Bill, I’d consider cone bumping a success. You stayed on the track, learned something, and didn’t wreck your car. Crashing into a wall is another story. You don’t have to crash into a wall to learn something.
breezyskies makes a great point. Failing on a smaller level (rather than your whole business being a “failure”) should be a fairly regular occurrence? It might suggest that you’re pushing the boundaries and finding the limit of what’s possible/successful. Perhaps the key being recognising a failure as a failure and changing the game plan early on.
Failure could just be another word for something that doesn’t work – and plenty of things don’t work and you cant know that until you’ve tried it :) Great talk – I enjoyed it a lot.

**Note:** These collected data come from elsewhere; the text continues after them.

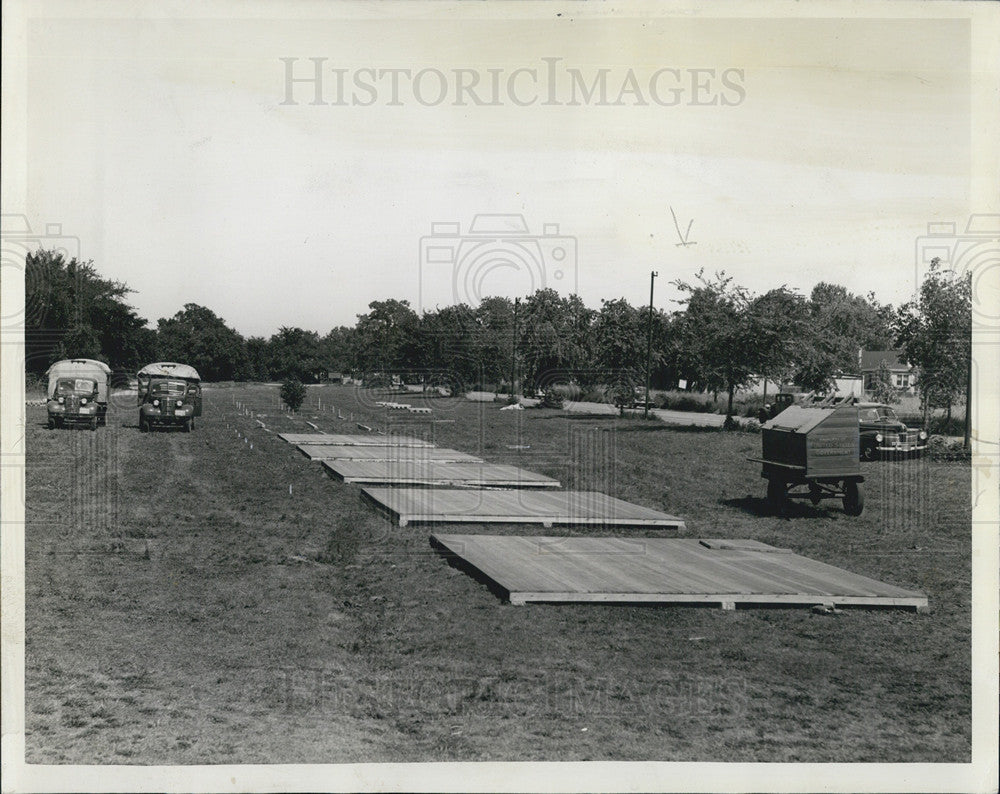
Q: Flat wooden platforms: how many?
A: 5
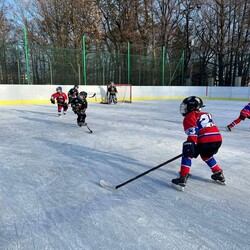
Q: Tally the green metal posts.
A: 5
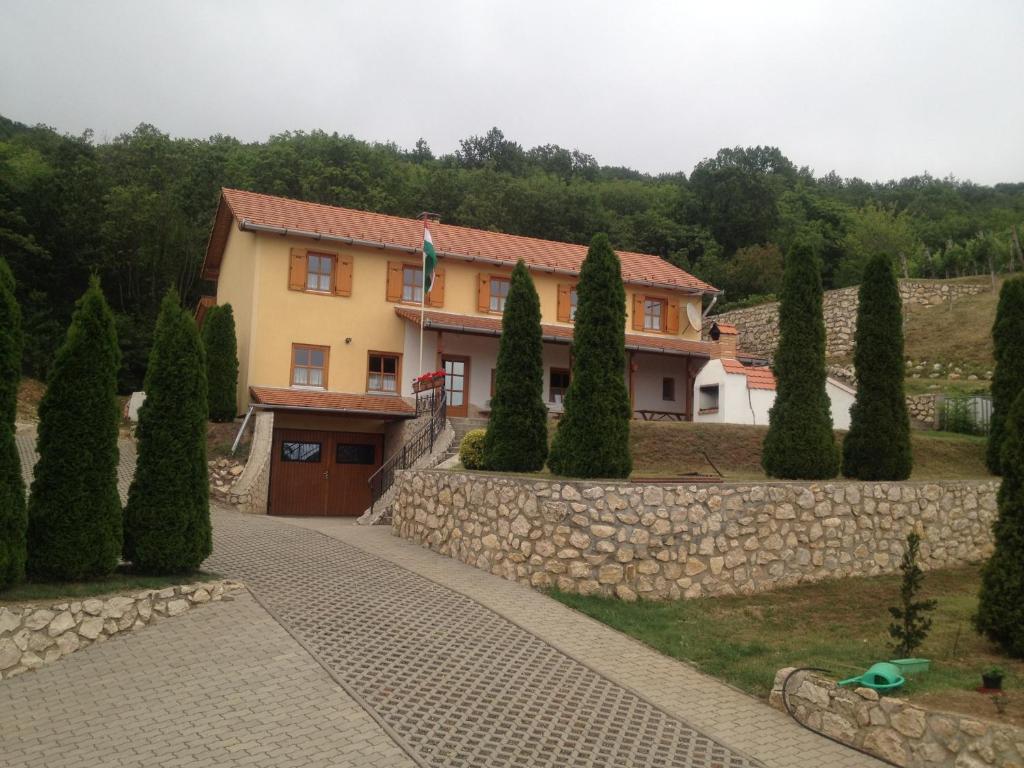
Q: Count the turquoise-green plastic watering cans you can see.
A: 1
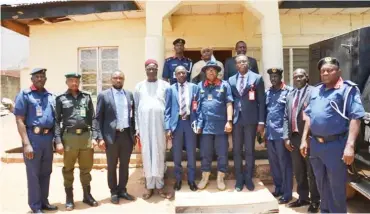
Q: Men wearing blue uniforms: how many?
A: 5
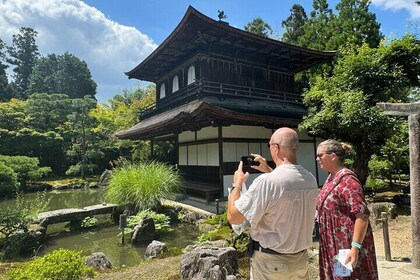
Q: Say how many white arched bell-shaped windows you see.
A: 3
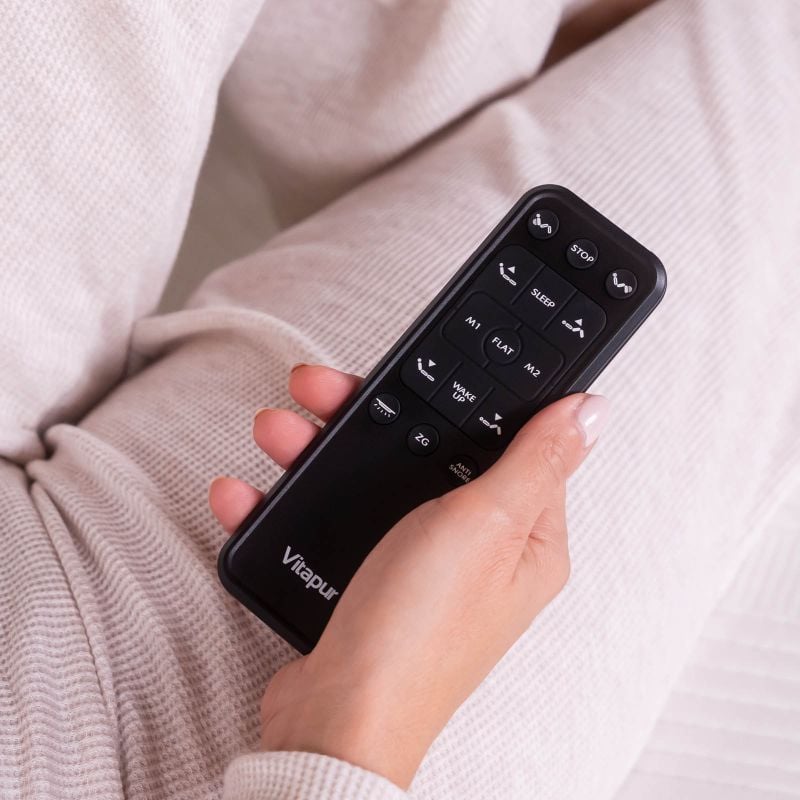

I agree with your comments on failure. The choices available to us at any point in time are infinite. Failure is nothing more than the identification of a bad choice. It does not help us find what is right. Infinity – 1 is still infinity. Although i do think that fear of failure can be detrimental, as it usually indicates that we are not pushing ourselves beyond our comfort zones, which is where growth typically originates.
I am interested in your intent to continually grow revenue. I can understand the need to be profitable, even highly profitable, but at what point does continued revenue growth cease to be important? And how do you ensure this need for income growth does not compromise your vision of delivering simple and targeted products, and your desire to stay a small and agile company?
do you pick your Shirts depending on the location of the venue?
I find that very sensible of you. It shows the appreciation you have for your audience.